Più tardi per volere dei suoi Superiori fu nominato Revisore del Clero, Convisitatore dell’Archidiocesi, Esaminatore e Vice Segretario del Clero, cariche onorifiche, che disimpegnò con tanto zelo e carità, d’acquistarsi l’amore, il rispettoe la venerzaione di tutti gli ecclesiastici.

Fra le svariate e molteplici occupazioni, D. Gaetano Muller, nella qualità di Prefetto della Cappella dell’Addolorata, vi si consacrò con tutto l’ardore della sua pietà, e per alquanti anni non visse, non respirò, non ebbe altre aspirazioni, che la sua al Cappella, ove i fedeli accorrevano per l’istruzione religiosa, tratti dalla forza della sua virtù, e dalla dolcezza delle sue maniere.

Diresse ancora, qual Superiore Ecclesiastico, le pie donzelle del Ritiro di Maria SS.ma Immacolata, e nella sua delicata missione addivenne lor padre, consigliere, medico e difensore.

Oratore forbito ed instancabile, predicò dai più illustri pulpiti della Metropoli e dell’Archidiocesi, or intessendo orazioni panegiriche, or facendo corsi di santi esercizi, e non solo il popolo, ma anche il clero pendeva dal suo labbro, restandone purtroppo contento ed entusiasta.

Ma tante virtù non potevano rimanere sotto il moggio, che non giungessero all’orecchio vigile del Supremo Gerarca, che elevandolo al sommo onore dell’Episcopio, lo chiamava a reggere questa nostra Diocesi, il che avvenne nel 18 marzo 1898, vigilia del Protettore universale della Chiesa Cattolica.

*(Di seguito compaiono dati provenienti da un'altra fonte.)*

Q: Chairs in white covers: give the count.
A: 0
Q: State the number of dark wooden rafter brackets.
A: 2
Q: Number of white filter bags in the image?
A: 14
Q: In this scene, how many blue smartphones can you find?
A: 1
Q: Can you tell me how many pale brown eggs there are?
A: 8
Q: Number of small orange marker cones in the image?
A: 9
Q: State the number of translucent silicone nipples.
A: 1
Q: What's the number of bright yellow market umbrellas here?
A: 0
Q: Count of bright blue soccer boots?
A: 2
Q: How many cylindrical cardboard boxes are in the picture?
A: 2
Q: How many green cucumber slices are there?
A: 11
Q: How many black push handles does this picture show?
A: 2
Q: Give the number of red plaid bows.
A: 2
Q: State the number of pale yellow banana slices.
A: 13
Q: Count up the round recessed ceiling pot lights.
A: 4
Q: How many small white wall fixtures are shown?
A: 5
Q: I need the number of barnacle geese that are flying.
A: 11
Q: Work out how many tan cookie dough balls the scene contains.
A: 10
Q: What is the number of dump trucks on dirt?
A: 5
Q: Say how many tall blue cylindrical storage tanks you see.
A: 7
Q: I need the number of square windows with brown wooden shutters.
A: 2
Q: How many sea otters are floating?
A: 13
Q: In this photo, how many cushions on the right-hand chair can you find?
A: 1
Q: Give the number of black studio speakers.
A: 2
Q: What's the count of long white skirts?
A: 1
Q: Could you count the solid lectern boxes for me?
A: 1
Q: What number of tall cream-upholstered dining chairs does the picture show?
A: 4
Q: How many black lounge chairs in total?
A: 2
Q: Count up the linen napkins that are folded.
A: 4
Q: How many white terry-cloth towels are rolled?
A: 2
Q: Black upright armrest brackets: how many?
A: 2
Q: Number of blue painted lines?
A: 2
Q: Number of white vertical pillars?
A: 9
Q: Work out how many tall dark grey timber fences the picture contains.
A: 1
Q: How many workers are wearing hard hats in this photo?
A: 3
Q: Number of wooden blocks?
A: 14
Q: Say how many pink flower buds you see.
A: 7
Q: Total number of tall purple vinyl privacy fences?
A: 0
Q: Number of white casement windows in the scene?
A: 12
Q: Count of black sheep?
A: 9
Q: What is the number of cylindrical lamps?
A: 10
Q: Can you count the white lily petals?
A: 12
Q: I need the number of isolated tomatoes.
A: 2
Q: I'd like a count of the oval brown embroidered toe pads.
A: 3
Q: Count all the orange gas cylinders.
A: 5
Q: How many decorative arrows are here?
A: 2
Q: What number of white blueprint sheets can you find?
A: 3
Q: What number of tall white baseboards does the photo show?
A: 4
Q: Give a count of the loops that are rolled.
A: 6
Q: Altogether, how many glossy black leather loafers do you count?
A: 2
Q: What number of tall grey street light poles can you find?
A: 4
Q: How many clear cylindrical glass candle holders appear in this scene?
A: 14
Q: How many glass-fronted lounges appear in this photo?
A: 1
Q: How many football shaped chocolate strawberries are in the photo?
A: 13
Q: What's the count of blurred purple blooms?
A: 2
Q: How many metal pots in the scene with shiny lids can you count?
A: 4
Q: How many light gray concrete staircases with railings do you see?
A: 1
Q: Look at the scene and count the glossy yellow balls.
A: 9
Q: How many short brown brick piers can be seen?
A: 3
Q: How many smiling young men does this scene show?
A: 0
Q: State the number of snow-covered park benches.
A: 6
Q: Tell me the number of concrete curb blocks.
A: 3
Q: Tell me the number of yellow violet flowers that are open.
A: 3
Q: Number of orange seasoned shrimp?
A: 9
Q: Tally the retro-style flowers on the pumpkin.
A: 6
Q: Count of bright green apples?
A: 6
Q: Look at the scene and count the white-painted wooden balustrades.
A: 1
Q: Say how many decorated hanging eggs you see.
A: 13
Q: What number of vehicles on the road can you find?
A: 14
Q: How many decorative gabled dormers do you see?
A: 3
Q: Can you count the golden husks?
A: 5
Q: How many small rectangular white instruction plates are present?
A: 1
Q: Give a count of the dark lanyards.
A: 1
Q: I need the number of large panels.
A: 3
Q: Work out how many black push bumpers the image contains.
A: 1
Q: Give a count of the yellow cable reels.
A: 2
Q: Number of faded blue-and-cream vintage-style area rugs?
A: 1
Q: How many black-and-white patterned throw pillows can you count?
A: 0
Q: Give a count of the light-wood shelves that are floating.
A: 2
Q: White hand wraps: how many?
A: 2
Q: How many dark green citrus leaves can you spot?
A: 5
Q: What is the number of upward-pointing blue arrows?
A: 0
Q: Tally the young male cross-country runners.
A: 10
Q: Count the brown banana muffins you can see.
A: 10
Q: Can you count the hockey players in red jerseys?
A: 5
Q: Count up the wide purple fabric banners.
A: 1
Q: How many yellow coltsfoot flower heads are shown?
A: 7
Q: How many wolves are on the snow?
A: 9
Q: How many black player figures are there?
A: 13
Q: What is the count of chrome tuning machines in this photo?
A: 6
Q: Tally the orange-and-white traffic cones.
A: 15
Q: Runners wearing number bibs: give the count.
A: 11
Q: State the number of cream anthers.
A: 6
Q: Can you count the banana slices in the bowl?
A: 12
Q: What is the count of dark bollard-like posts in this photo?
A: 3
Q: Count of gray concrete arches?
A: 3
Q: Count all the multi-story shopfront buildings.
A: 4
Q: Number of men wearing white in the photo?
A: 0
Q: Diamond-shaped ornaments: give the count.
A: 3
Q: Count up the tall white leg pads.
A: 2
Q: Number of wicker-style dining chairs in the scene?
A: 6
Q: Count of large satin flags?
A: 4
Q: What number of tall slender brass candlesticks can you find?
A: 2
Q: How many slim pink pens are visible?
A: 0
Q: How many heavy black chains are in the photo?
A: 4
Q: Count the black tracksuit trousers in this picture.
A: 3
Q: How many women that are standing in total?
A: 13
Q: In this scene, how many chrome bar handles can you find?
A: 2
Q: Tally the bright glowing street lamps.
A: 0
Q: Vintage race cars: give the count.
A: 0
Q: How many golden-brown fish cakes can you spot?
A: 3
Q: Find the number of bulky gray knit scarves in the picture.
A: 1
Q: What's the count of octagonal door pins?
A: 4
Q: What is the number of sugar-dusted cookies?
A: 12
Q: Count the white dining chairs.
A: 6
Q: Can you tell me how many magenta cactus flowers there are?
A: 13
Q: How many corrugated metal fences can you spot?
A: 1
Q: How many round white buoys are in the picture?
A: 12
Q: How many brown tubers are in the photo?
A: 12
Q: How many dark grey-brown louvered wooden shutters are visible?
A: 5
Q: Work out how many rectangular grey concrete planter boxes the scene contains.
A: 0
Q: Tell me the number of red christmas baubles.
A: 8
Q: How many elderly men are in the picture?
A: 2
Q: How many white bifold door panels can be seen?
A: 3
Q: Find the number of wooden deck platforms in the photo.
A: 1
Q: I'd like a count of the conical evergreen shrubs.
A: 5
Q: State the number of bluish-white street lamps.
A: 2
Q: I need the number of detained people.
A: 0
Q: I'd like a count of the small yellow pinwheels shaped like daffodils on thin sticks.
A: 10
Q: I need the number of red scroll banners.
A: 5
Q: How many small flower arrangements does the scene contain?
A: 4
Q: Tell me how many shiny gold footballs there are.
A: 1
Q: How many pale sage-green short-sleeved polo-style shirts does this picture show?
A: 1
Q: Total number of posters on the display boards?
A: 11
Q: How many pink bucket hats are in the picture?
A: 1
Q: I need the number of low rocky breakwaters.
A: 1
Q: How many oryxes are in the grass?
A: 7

Monsignor Gaetano Muller fece il suo ingresso nella Città di Gallipoli, trionfalmente accolto, nel dì 28 Gennaio 1899, non avendo altro ideale, che la Diocesi, la Religione ed il Cielo; ed allo svolgimento di queste tre soavi parole, che sono la sintesi della sua vita, i tre amori del suo nobile cuore, si consacrò talmente, che il popolo Gallipolino, in breve tempo, ne ha raccolti i benefici frutti di restaurazione morale e materiale.